## ABOUT THIS EXERCISE
Find the lines in these entries that include the word "white" and state how many there are, with no other words.

## EXERCISE MATERIALS
========================

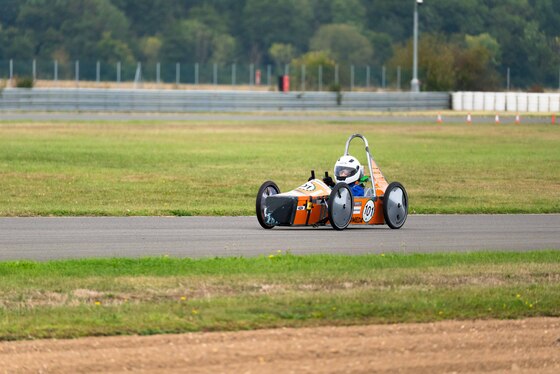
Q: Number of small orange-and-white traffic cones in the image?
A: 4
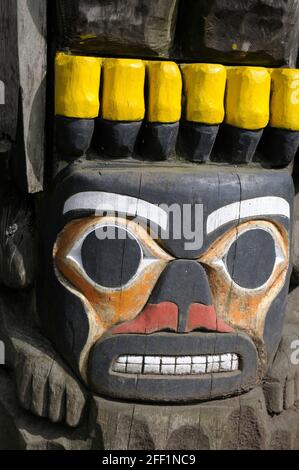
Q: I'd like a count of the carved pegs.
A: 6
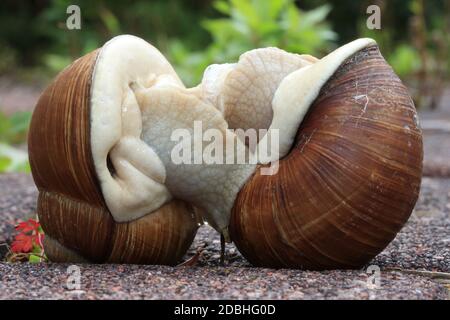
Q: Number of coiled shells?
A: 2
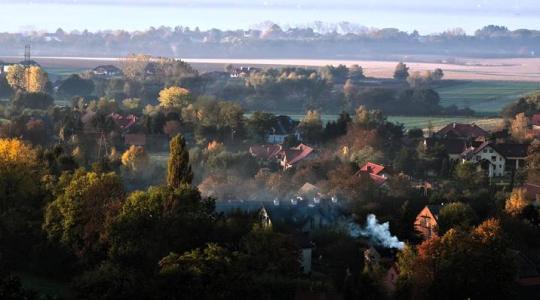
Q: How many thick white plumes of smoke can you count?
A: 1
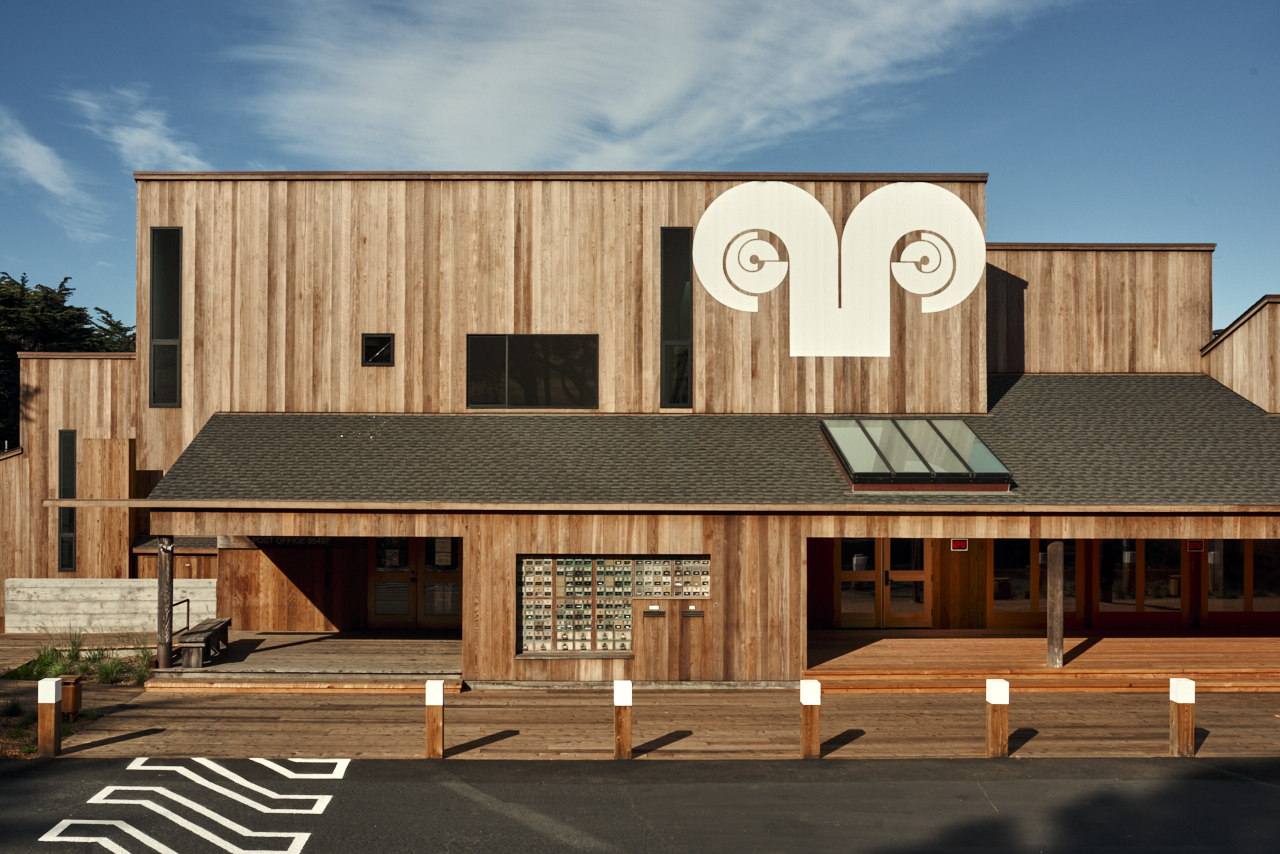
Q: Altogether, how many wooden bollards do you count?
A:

========================

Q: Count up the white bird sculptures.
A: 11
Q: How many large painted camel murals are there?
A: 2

========================

## SOLUTION
3